What really pushes Minecraft to transcend the Facebook games I've played though is the creative mode. It's not just a first person sandbox sculpting package, it's a rudimentary sculpting package with constrained resources and the ability to expend time to get more. The creative potential of this turns it into a machine that generates elaborate and funny things, and that aspect really comes into its own in multiplayer.

Entire gaming communities can express their nature through building in this. Here's a slightly blurred render of some of what we've done so far on an Idle Thumbs server. Every time I log in, people have built something new. As well as the towers, pyramids and castles you might expect, there are complexes built with the ambition to plan them like a Disney ride, giant easter island heads, cathedrals, artificial lakes and waterfalls, flying islands, gardens growing down near the bedrock, the first dungeon from Zelda, sculptures of videogame characters. Every quirk of the system is being explored: hacking fast travel and elevators out of water; finding out how to make perfectly still, deep lakes; infinite water and lava generators; casting obsidian structures in place using dirt scaffold, lava and water.

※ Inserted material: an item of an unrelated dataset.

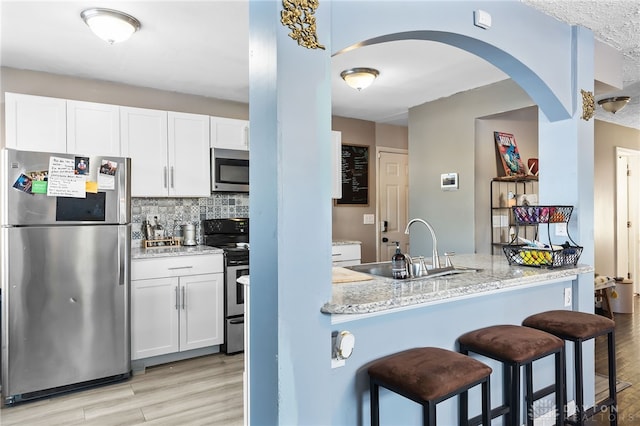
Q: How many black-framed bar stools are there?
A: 3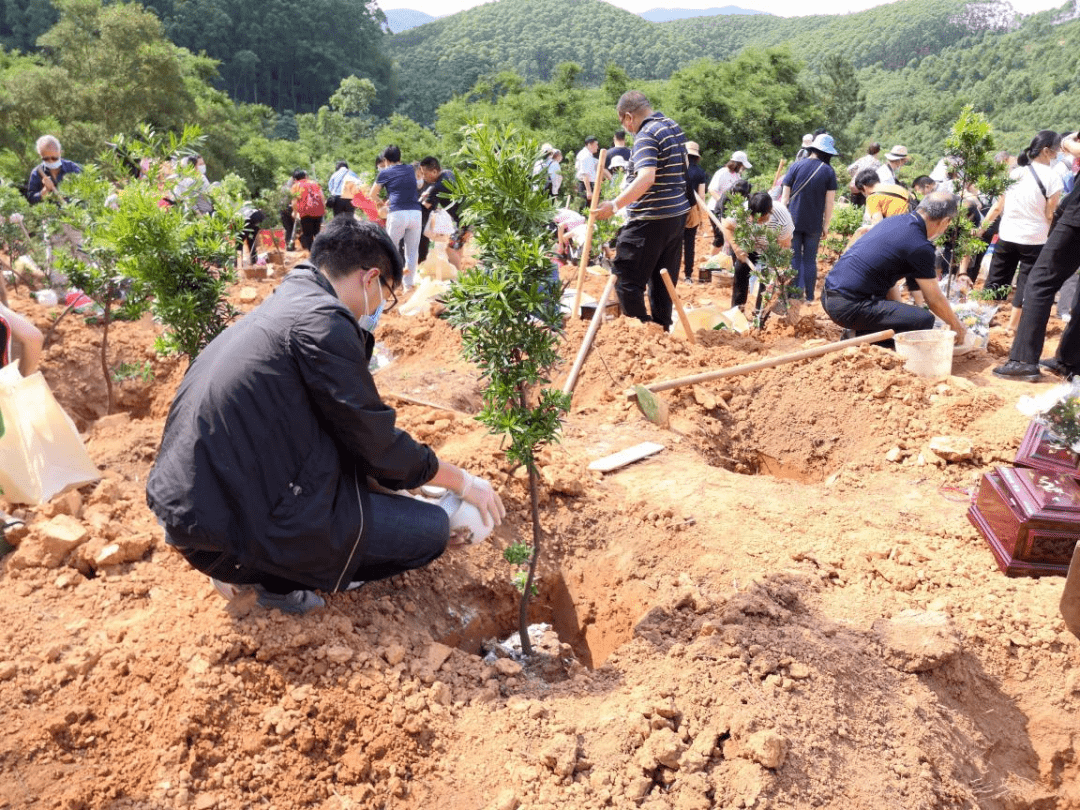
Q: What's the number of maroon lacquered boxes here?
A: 2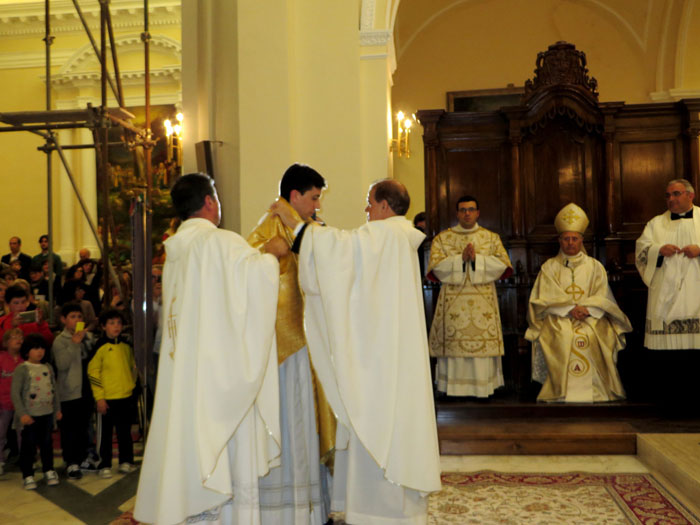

The sheer freedom of building stuff makes the mining feel all the more claustrophobic; over and over again the game gives me the feeling of going away from half of the game world, and emerging back into it. That's pretty sublime for a seamless system, rather than a loading screen sat between two differently implemented locations. I suspect Notch is a much better game designer than anyone realises. In games, Minecraft is functionally the closest thing I've seen to actual Lego; the closest to my childhood experiences of building things with friends. More than that though, it lacks a grand narrative, but through systemic consistency can generate deeply personal ones. Minecraft is at present still in alpha, and has the promise of being Lego with night terrors and death, a perpetually expanding frontier in which players can rip parts of the world to bits then rebuild them with meaning, safety and beauty.